Putting It All Together
* The trough axis and NE inflow from the Coral Sea and the Bay ‘s moisture create a fertile environment, but instability and shear are somewhat limited.
* This suggests scattered storms rather than widespread severe outbreaks.
* With PW >30 mm and dewpoints in the mid-teens to low 20s, localized heavy rain, gusty winds, and small hail are possible — especially if any cell taps into localized convergence (like the Lockyer Valley or Border Ranges).
* The ECMWF rain/thunder projection supports late afternoon peak activity, roughly 2–5 PM inland, possibly moving eastward after sunset as the upper trough progresses.

Quick technical checklist (what matters next)
* CIN / cap trend — if CIN drops through the morning/afternoon, inland cells can explode. That large cap over Brisbane keeps the coast quieter unless it erodes.
* Surface temps & dewpoints inland (Dalby, Toowoomba, Moree, Warwick, Gympie): dewpoints rising into the mid–high teens is a red flag.
* Boundary locations — trough, outflow lines, sea-breeze collisions. Where a front/boundary intersects the moist warm air is the most likely initiation line.
* Satellite (WV/IR) — watch for moist plume advance from the NE and rapid cloud-top cooling where convective tops grow.
* Radar — first inland cells, their intensity and outflows heading east (these often trigger coastal storms).
* Low-level shear / SRH near boundaries — even modest increases with a boundary can raise the chance of rotating cores.
* Model agreement — if ECMWF, ICON and newer GFS runs converge on stronger/moister inland columns, upgrade the messaging.

The real action remains inland (Darling Downs / Granite Belt / Moree corridor) — that’s where storms are much easier to trigger.

Why?

Saturday’s setup shows a broad inland trough drawing in deep moisture from the northeast. While instability isn’t as strong as the recent severe days, enough energy and moisture exist for scattered showers and storms across the Darling Downs, Granite Belt, and inland southeast QLD. A few cells could become strong and severe and there is a potential for supercell activity. We could see brief heavy rain, gusty winds, and hail — mainly where local convergence or orographic lift enhances updrafts. Not an outbreak scenario, but still one to keep an eye on through the afternoon.
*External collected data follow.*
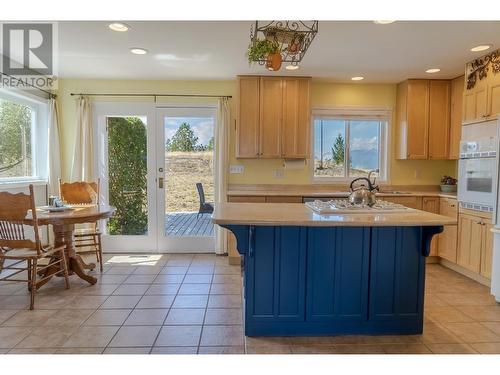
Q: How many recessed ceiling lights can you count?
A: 7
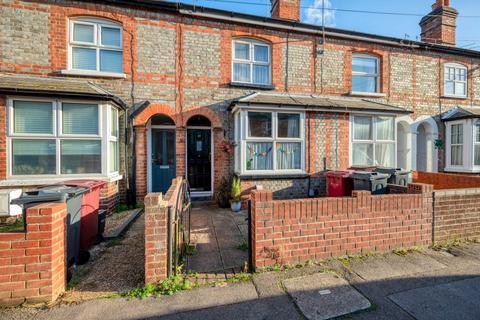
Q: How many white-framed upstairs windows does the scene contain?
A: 4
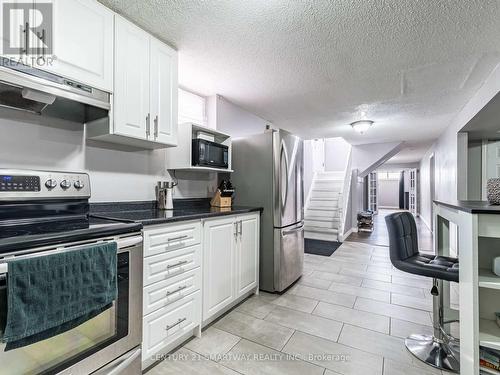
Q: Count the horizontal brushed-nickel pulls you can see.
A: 4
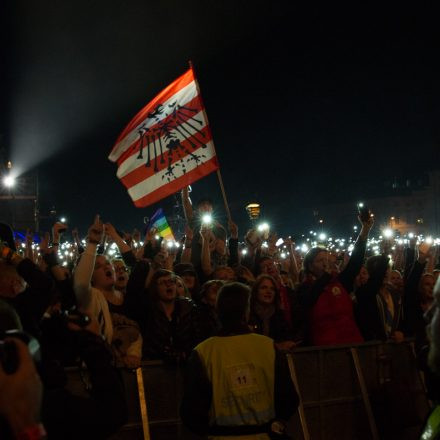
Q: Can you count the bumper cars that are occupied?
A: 0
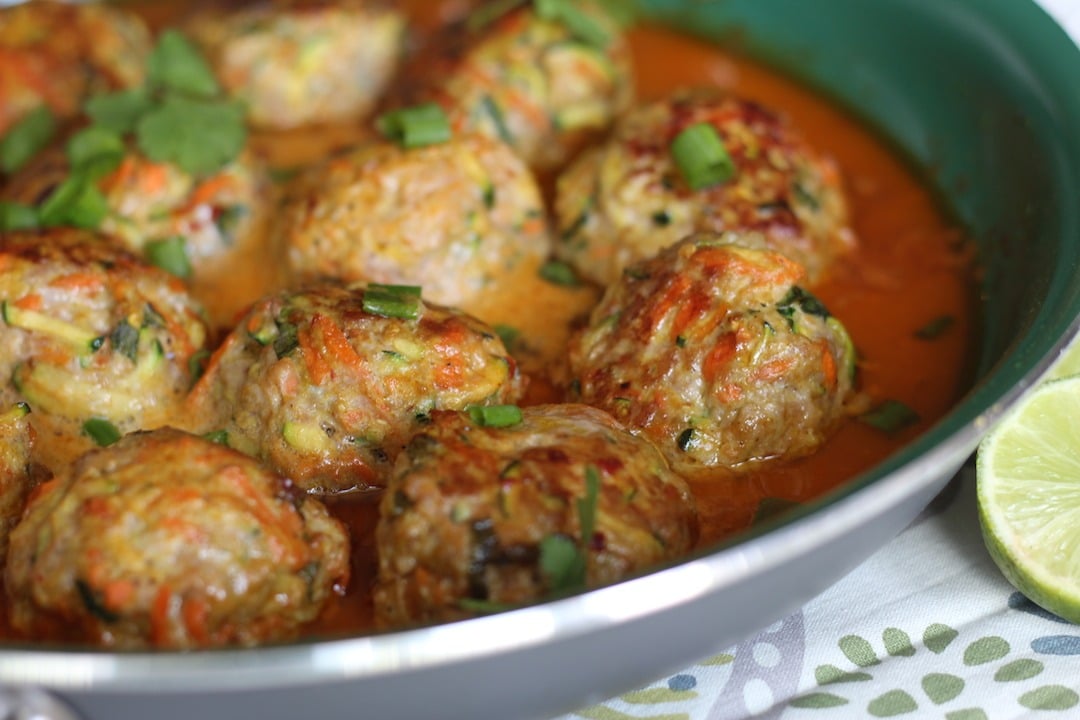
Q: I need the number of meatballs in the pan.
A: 12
Models disagree on how widespread and intense today will be (ECMWF harder, GFS more moderate), so the situation is conditional: if boundaries and moisture line up inland this arvo, we could see a few intense storms push east. Stay weather-aware and watch BOM/radar for the next few hours.

Brisbane has a strong inversion (cap) that should limit coastal initiation, so the metro area is likelier to see showers and embedded cells unless an inland storm or a strong boundary breaks the cap.
— the overall setup supports storms, but how many and how strong depends on small-scale timing (boundary collisions, cap erosion).
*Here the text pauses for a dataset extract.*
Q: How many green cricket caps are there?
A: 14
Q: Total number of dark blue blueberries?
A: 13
The sounding for Brisbane , enormous cap.

IMG_5732.jpeg

Please note that these are my thoughts for today. please stay tuned for any warnings if storm develop including outside of these parameters. Keep an eye to the sky and radar. Have a great day and stay safe and hopefully these storms are not in the range we saw last week and prior to today.

Sunday appears to be a more showery day which could see some embedded cells that mat cause a few rumbles.